La même année, la crise du cheval dans les lasagnes scandalise les foyers et crée la suspicion. Chez Fleury Michon, pas de cheval mais du surimi à la composition mystérieuse. Un temps portées par la vague des régimes Dukan, les ventes de surimis Fleury Michon chutent net. « En 2010, l’équipe DDB est allée visiter les usines et s'est rendu compte que la marque ne recyclait pas de chair de crabe ni d’arêtes de poisson mais employait une technique de conservation japonaise ancestrale. Nous avons tout simplement réaffirmé la vérité en signant “L’obsession du bon” », se remémore Vincent Léorat, vice-président de DDB Paris. Jean-Sébastien Tamisier, alors responsable marketing de Fleury Michon, entend réassurer les consommateurs. « Au départ, une campagne classique était prévue mais elle était dissonante quant à la gravité du problème. C’est pour cela que nous avons décidé d’ouvrir nos portes et donner à voir la réalité de ce produit », explique David Garbous, actuel responsable marketing. Avec la campagne « #VenezVérifier », c'est le carton. Les ventes de surimi, en chute de 5%, grimpent de 12% au cours de l’année 2014. Aujourd'hui, les Français en avalent plus de 60 000 tonnes par an.

Cette logique de transparence est poursuivie en 2015 avec la gamme « J'aime », dédiée cette fois-ci à la filière porcine. L’industriel invite les consommateurs à visiter les porcheries en Bretagne, dont la viande est garantie sans OGM et sans antibiotiques après le 42ème jour de sevrage. Nouveau succès, puisque les ventes augmentent de 10%. Pourtant, la marque décide de changer d'agence. « Avec DDB, on a marqué un gros changement dans la communication. Mais nous souhaitions passer un autre cap, nous avons donc lancé un nouvel appel d’offres, remporté par Buzzman », relate David Garbous.
Du bon « sans »

La marque choisit alors de jouer la carte du naturel et du sain avec la surutilisation de la préposition « sans ». Sans conservateur, sans nitrites, sans sel, sans couenne… « La sensibilité des Français sur l’alimentaire n’était pas aussi importante qu’aujourd’hui. Les mamans s’intéressaient plus à la qualité et l’équilibre des repas de leurs enfants à la cantine. Désormais, elles priorisent le côté bio », rappelle Vincent Léorat, vice-président de DDB Paris. 

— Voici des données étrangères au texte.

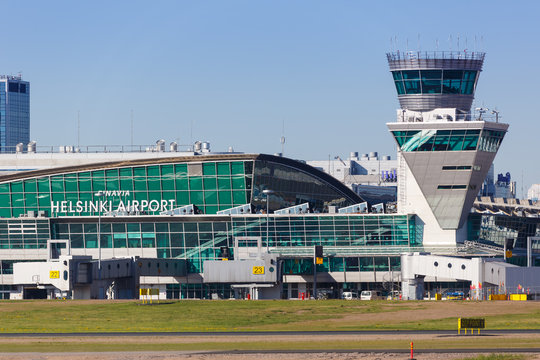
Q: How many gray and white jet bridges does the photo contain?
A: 3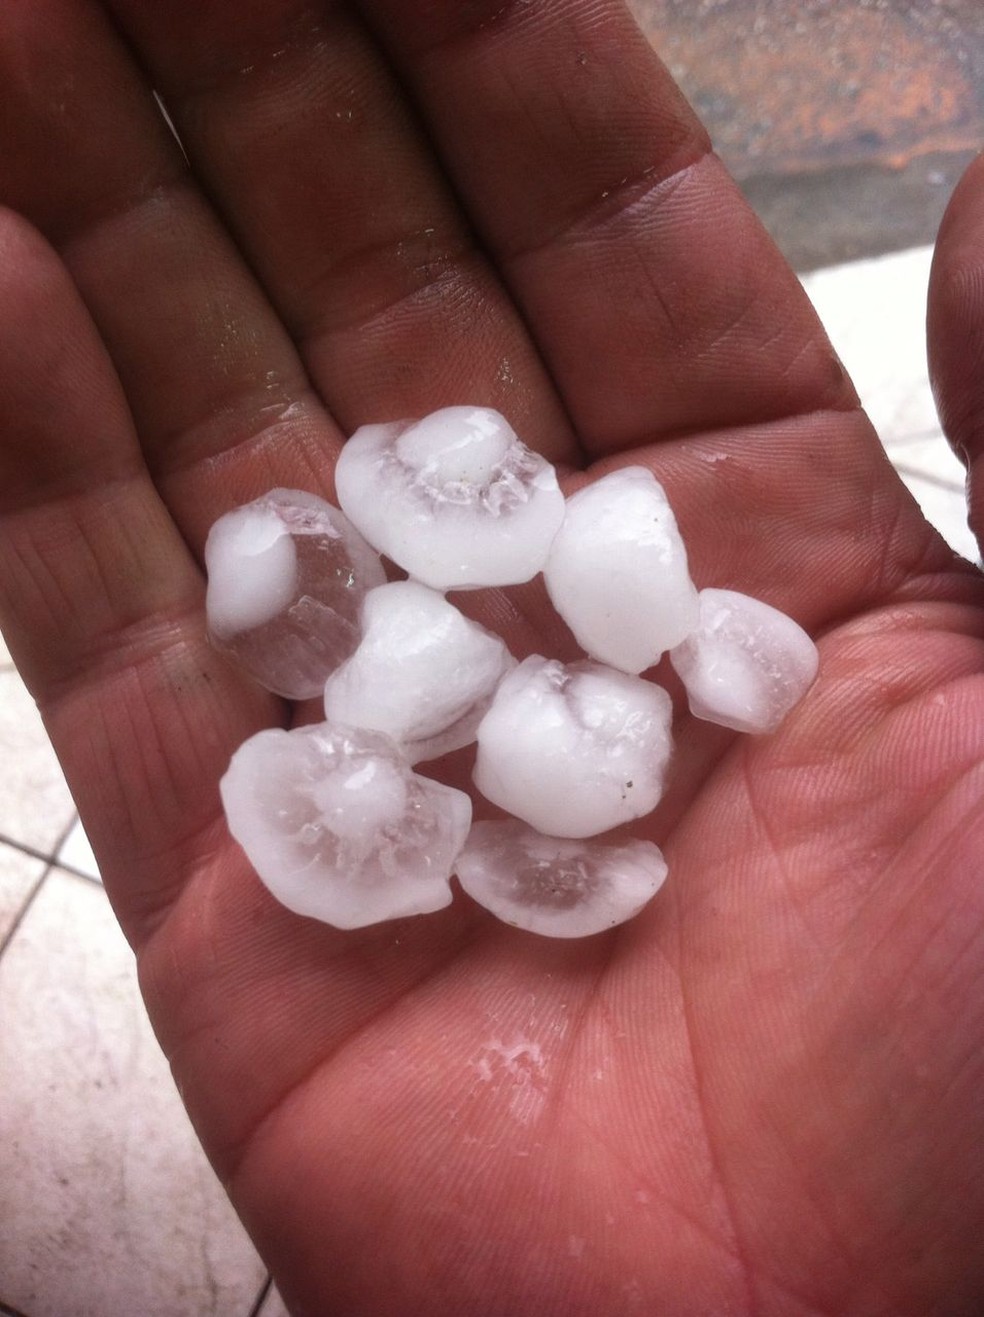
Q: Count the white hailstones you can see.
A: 8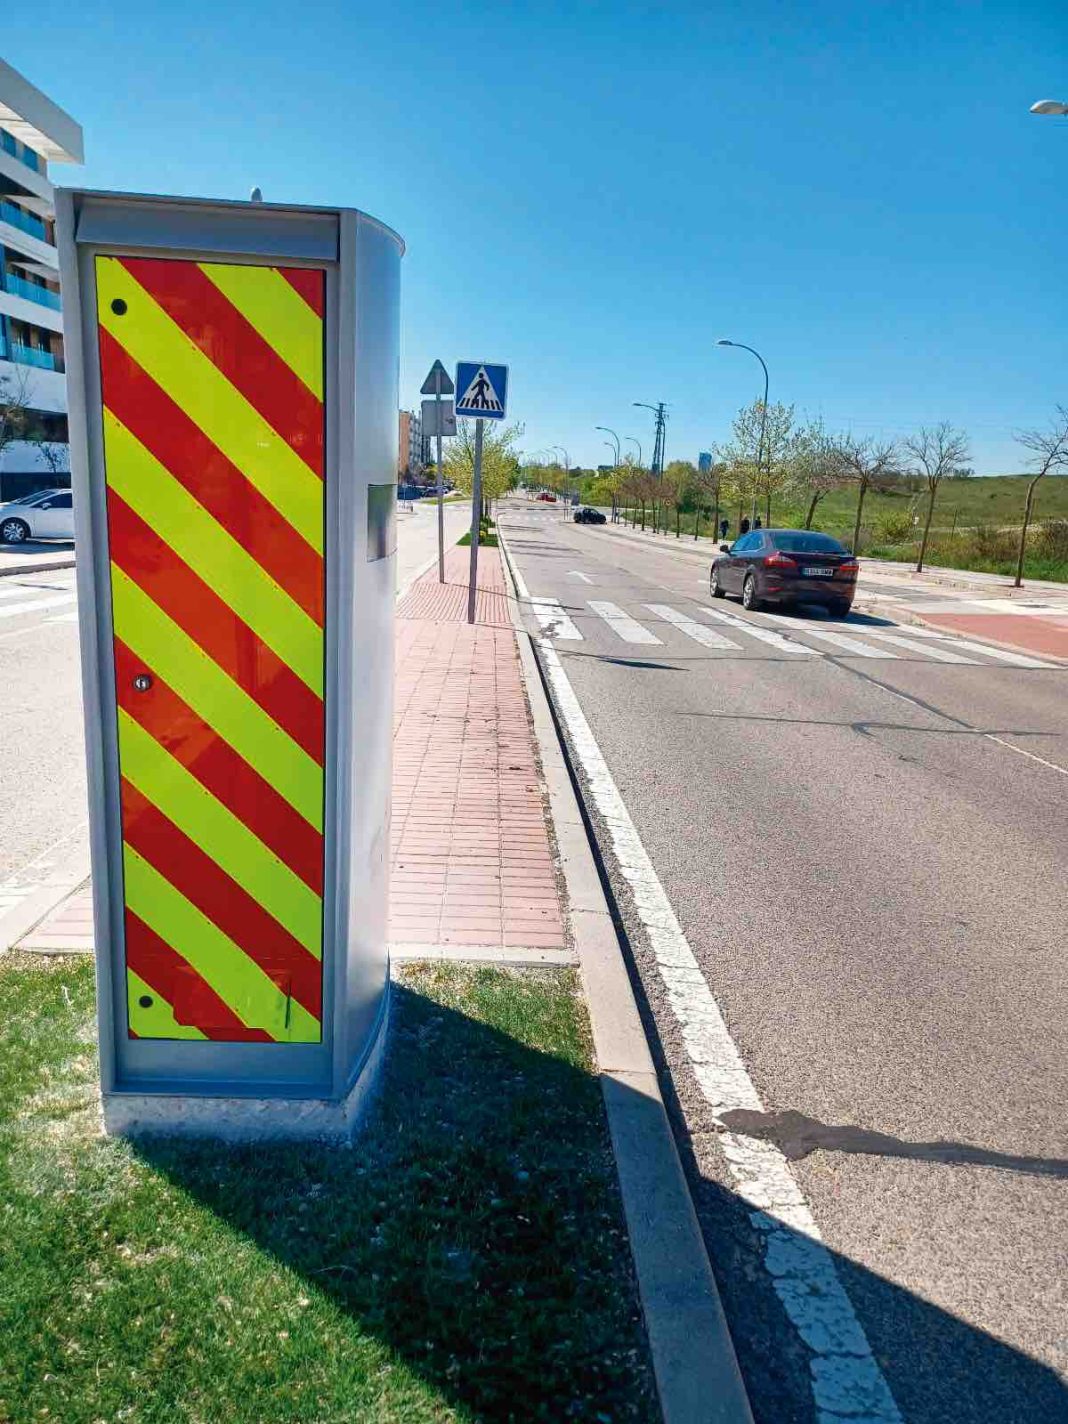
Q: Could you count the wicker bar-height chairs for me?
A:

Rappelons qu'outre son partenariat avec Joël Robuchon signé en 1987, Fleury Michon fut l’un des premiers en 1973 à vendre un jambon Label rouge. Lorsque Yves Gonnord, ancien président de l’enseigne, découvre aux États-Unis les plats frais à emporter, il réfléchit à faire de même en France. S’inspirant des techniques de cuisson sous vide des grands chefs étoilés, le premier plat cuisiné est lancé en France en 1975. Quelques années plus tard, le micro-ondes fera son apparition dans les foyers les plus aisés, une aubaine pour le traiteur.

Sur fond de déstructuration des repas et de crises alimentaires, Fleury  Michon s’emploie à s’adapter aux us et coutumes de ses clients. « Nous retravaillons notre gamme végétale afin de proposer des plats de meilleure qualité. Nous espérons que 20% de notre chiffre d’affaires sera réalisé grâce au végétal d’ici à cinq ans », prévoit le directeur marketing. Un élargissement de la gamme en accord avec la demande. D’ailleurs dans leur dernière campagne, toujours réalisée par Buzzman, les salades Jar [salades en bocal], dernières-nées de la marque, sont mises en avant pour leur côté pratique. « Trois scènes de la vie quotidienne qui démontrent comment le produit s’adapte aux consommateurs et non l’inverse », conclut David Garbous. Une recette inchangée pour Fleury Michon.

Dates-clés

1905. Félix Fleury et Lucien Michon s’associent et créent leur premier magasin charcutier.

1964. Fleury Michon investit les grandes surfaces.

Années 2000. Fleury Michon s’exporte à l’international, il est présent dans huit pays.